El pasado 17 de mayo falleció en Buenos Aires Luis Chitarroni. La noticia apenas ha tenido eco en la prensa cultural española, que dos días después se volcaba en cubrir la muerte de Martin Amis. No hay ninguna injusticia en ello. Amis era un escritor de amplia proyección internacional. Chitarroni, editor, crítico y agitador cultural antes que narrador y ensayista, fue –en un sentido bastante específico– un importante constructor y catalizador del campo literario argentino, conocedor como pocos de la tradición y los entresijos de la cultura europea y anglosajona, pero interesado sobre todo en fecundar a través de ellas la imaginación y la literatura de su propio país y de su lengua.

Es comprensible, digo, que la prensa cultural española apenas se haya hecho eco de la muerte de Chitarroni. Desde esta orilla del Atlántico su huella apenas resulta apreciable. Y no solo porque ni sus artículos, ni sus ensayos, ni sus inclasificables artefactos narrativos han circulado por aquí; no solo porque muy pocas veces fuese atraído a España como profesor o conferenciante (¡y lo que nos perdimos con eso!); no solo porque el alcance de su extraordinario y generoso trabajo como editor y maestro de editores, movido por una decidida voluntad de intervención en un sistema literario que él mismo contribuyó a dinamizar, a renovar y a transformar, no llegara, ay, hasta aquí.

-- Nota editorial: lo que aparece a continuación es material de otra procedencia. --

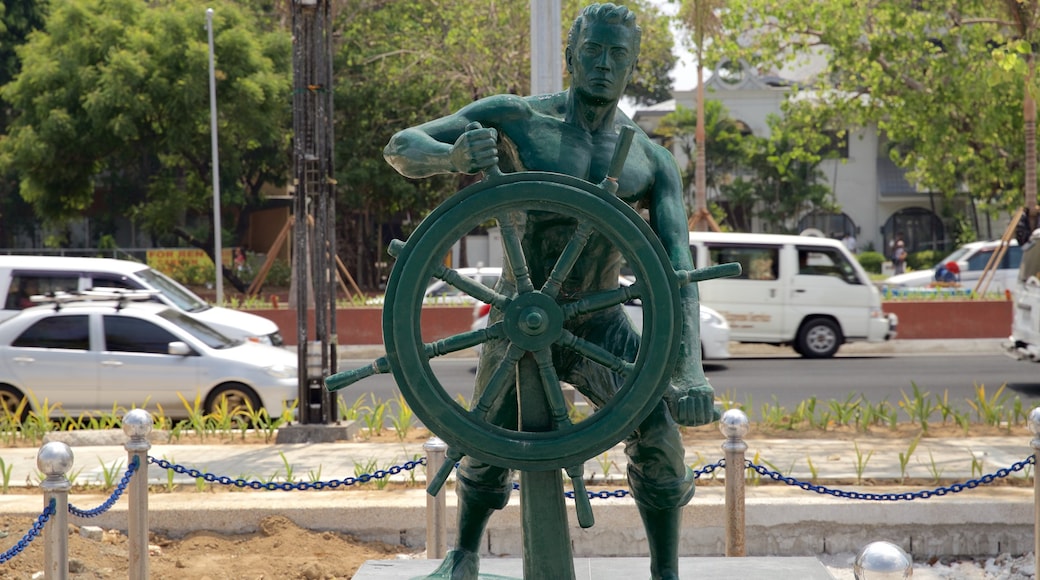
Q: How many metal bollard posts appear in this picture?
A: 6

También porque la figura de Chitarroni es, en buena medida, intraducible para la cultura española; porque su “silueta” solo acierta a perfilarse sobre el trasfondo de una cultura –la argentina– que, infinitamente más cosmopolita y sofisticada que la nuestra, atravesada –y enriquecida– por tensiones completamente distintas, es capaz de generar figuras como la suya: una especie de Borges hipertrofiado, la utopía al fin cumplida del Lector Total.
Total y feliz, absolutamente feliz.

Todos los lectores de argentina comparten un luto transido de gratitud, de reconocimiento. Y cómo evocar la chisporroteante sabiduría de su conversación

–¿Serviría de algo, para que el lector español se hiciera una idea, decirle que Chitarroni podría ser el resultado de meter en una batidora los nombres de Aliocha Coll, Pere Gimferrer, Álvaro del Amo, Ramón Buenaventura y Luis Magrinyà?
–No. A quién se le ocurre.

Cuando visité por primera vez Buenos Aires, a comienzos de los 90, acababa de aparecer el primer libro de Chitarroni, Siluetas, una impagable colección de casi medio centenar de breves “siluetas” de escritores publicadas antes en la revista Babel. Me lo traje a España: era una verdadera cueva de Alí Babá para lectores ávidos. El único autor español comentado era Eduardo Mendoza, de quien destacaba Chitarroni su “apariencia resuelta de un agente de la Pinkerton”. El siguiente era Amis.

Muchos años después, el editor chileno Matías Rivas, que trabajó con él en Sudamericana, me encomendó la tarea de armar, en estrecha complicidad con Chitarroni, el que me parece que es su último libro: Pasado mañana (Ediciones Universidad Diego Portales, 2020), una miscelánea de intervenciones. Como el mismo Chitarroni dice en el prólogo, el trabajo de reunir y ordenar las piezas allí compiladas se asemejó “al de hacer una cama sobre la que se consumó una sucesión de orgías”. Imposible sugerir mejor la resaca de gozo que transmiten siempre sus textos, en los que destaca el nerviosismo de su estilo, esa dichosa renuncia a mantener el rumbo de unos argumentos distraídos siempre por los tesoros infinitos de su curiosidad y de su memoria.

Chitarroni ha muerto a los sesenta y cuatro años, menudo contratiempo. Revisen los obituarios publicados por la prensa cultural argentina: suman un emocionante mar de lágrimas, de risas recordadas. Todos los lectores del país comparten un luto transido de gratitud, de admiración, de reconocimiento. Y cómo evocar el humor y la sabiduría de su conversación, tan chisporroteante. Ni la más poderosa inteligencia artificial podrá nunca replicar, mucho menos combinar como él hacía, la fabulosa enciclopedia de su mente.